I use the word "break" for the original break in 1977, because I believe it was the Episcopal Church who committed schism against the true historic, Anglican faith. But once that initial break was made, people found it easier to commit schism over feuds between bishops, etc., etc.

There is an old saying: "Where there are Baptists, there will soon be a schism." There are, I have read, over 500 different types of Baptists in the U.S., and more types being created almost daily.

Sadly, we Anglicans may soon have that said of us.
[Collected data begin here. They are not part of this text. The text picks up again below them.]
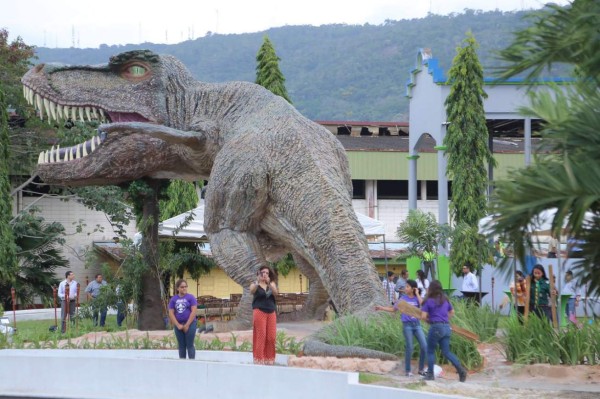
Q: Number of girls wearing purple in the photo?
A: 3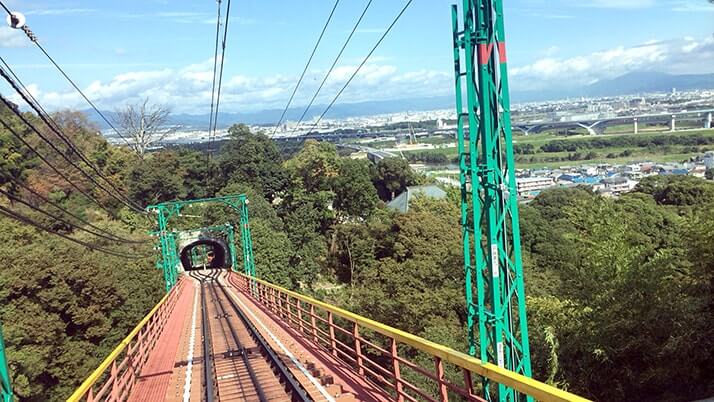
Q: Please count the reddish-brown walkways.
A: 2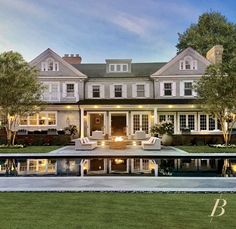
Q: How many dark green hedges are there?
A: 2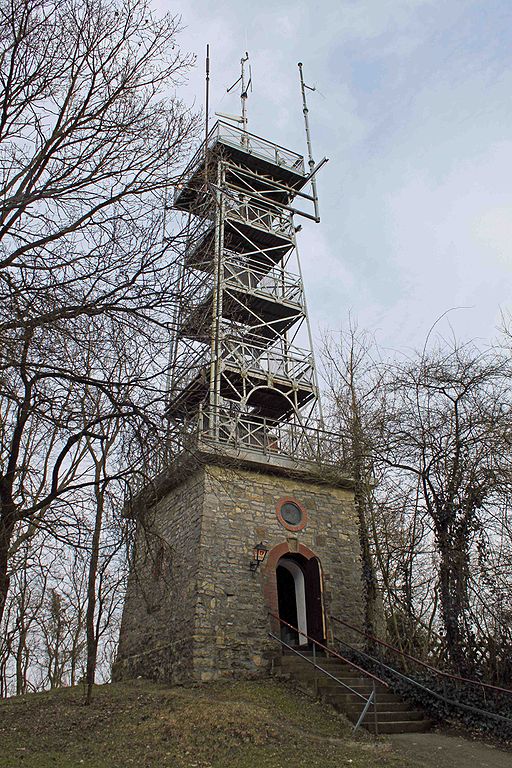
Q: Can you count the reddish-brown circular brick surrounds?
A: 1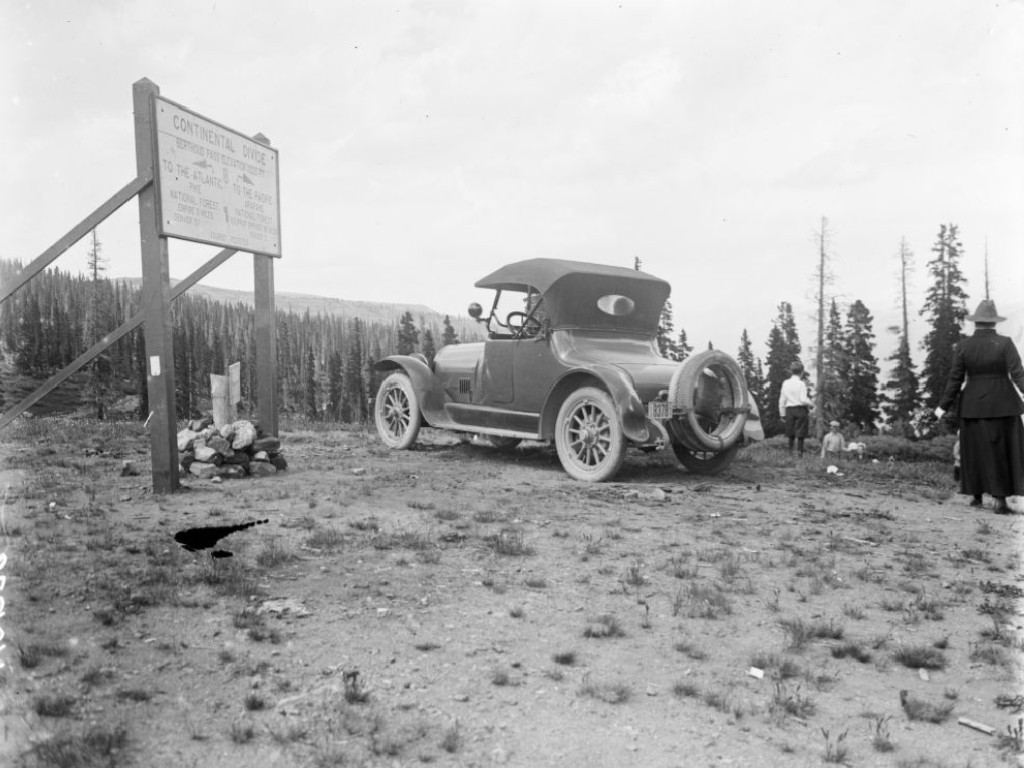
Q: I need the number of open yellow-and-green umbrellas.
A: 0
I also agree, we can't throw stones at the so-called Orthodox leaving TEC now. We are as fragmented as they are becoming.

Brian McKee, nO/C.G.S.

Anonymous said...

As a conservative Episcopalian who is contemplating bailing out of TEC let me assure "Anonymous" #2 that there are still many of us who would be comfortable with '28 Prayer Book. Rite I from '79 is not that extremely different from the '28 and many TEC churches still regularly use Rite I. I appreciate the "orthodox" stance of the many Continuing Churches but it is difficult to think about joining one of them. They are dreadfully splintered and for no discernable reason. I saw Archbishop Camp of the Anglican Province of Christ the Good Shepherd post recently on Stand Firm. I had never heard of this particular church. But it had great websites so I checked it out. Archbishop Camp is also the Bishop Ordinary of Archdiocese of Christ the King, an archdiocese of the Good Shepherd Province. Much to my amazement I discovered that the Archdiocese appears to be almost nothing but a single church in Atlanta! No offense to Archbishop Camp but this is everything that is wrong with the continuing churches. There is NO reason why this "archdiocese" or even "province" can't be united with another continuing church. What is so distinctive about this church? You have a police officer moonlighting as an archbishop?! Honestly, if the majority of the continuing churches merged peacefully into a genuinely catholic orthodox alternative to TEC I would be there in a minute.